Apart from the pictures, output all of the records exactly.

Task material START

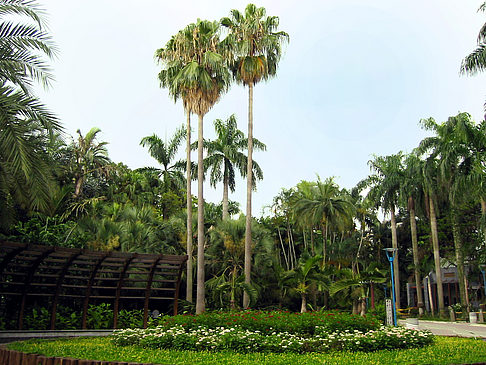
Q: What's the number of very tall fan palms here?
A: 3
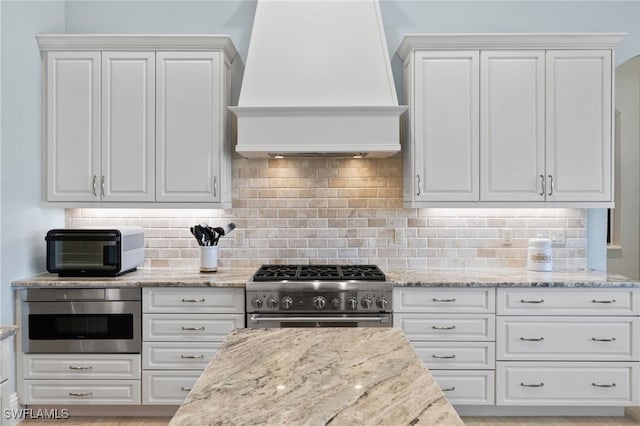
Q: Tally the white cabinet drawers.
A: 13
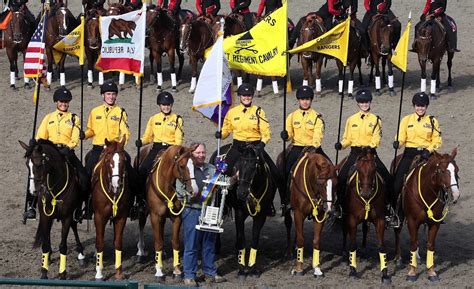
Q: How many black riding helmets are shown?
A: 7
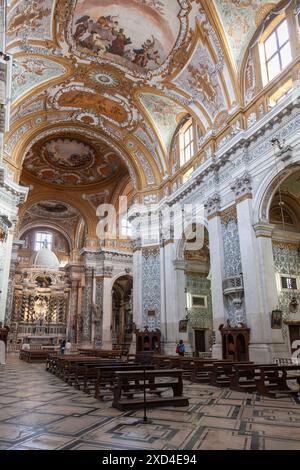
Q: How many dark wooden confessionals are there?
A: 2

Task material END

## Output
Q: What's the number of very tall fan palms here?
A: 3
Q: Tally the white cabinet drawers.
A: 13
Q: How many black riding helmets are shown?
A: 7
Q: How many dark wooden confessionals are there?
A: 2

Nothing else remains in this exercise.